### Exercise instructions:
Gather up every line from the entries below that uses the word "does".
···
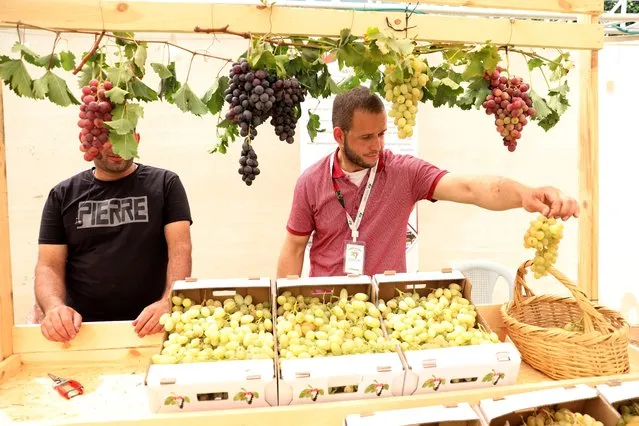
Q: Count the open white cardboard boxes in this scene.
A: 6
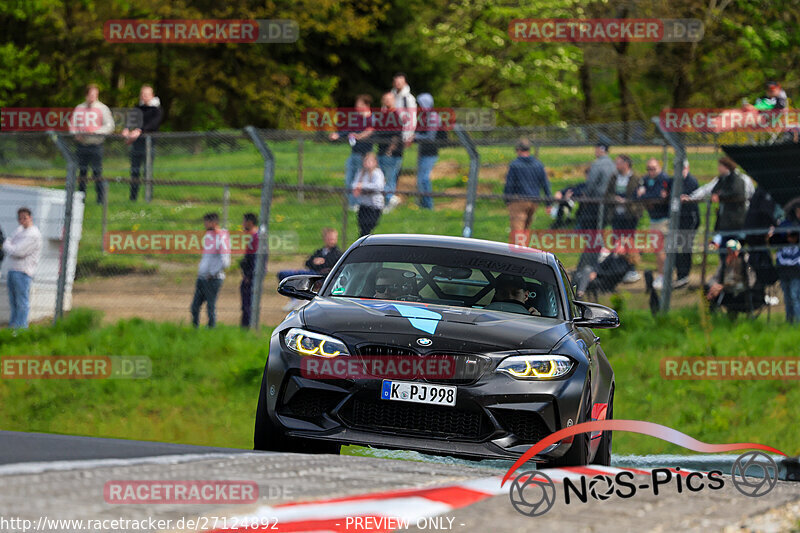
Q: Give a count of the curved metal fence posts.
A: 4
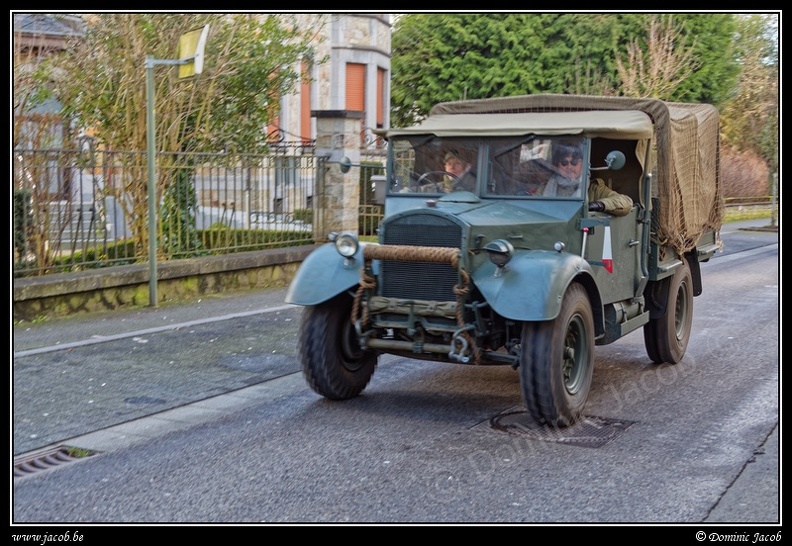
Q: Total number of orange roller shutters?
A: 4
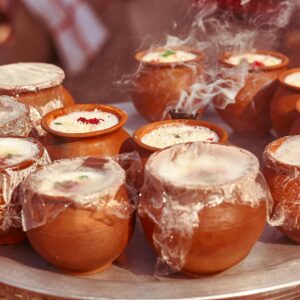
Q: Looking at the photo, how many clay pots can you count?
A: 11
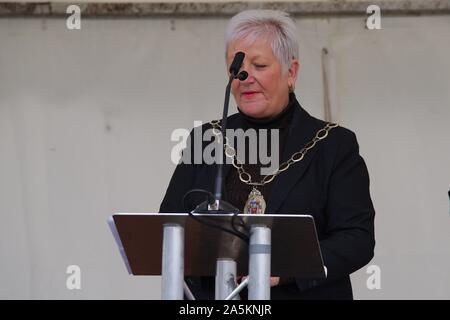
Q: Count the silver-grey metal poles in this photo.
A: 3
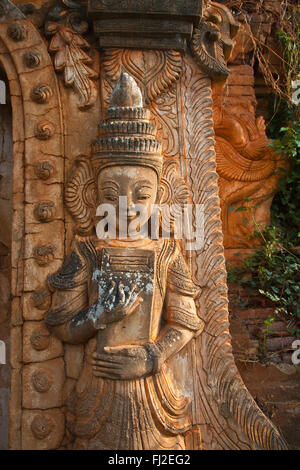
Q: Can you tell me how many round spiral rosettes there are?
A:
···
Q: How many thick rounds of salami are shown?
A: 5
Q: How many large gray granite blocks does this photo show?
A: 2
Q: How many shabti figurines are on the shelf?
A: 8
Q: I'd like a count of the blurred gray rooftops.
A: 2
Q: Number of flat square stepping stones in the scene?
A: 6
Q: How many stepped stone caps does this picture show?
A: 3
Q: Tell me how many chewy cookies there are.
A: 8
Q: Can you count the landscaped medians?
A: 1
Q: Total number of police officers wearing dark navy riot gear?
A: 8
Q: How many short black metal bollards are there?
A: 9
···
### Reply:
Q: How many large gray granite blocks does this photo show?
Q: How many stepped stone caps does this picture show?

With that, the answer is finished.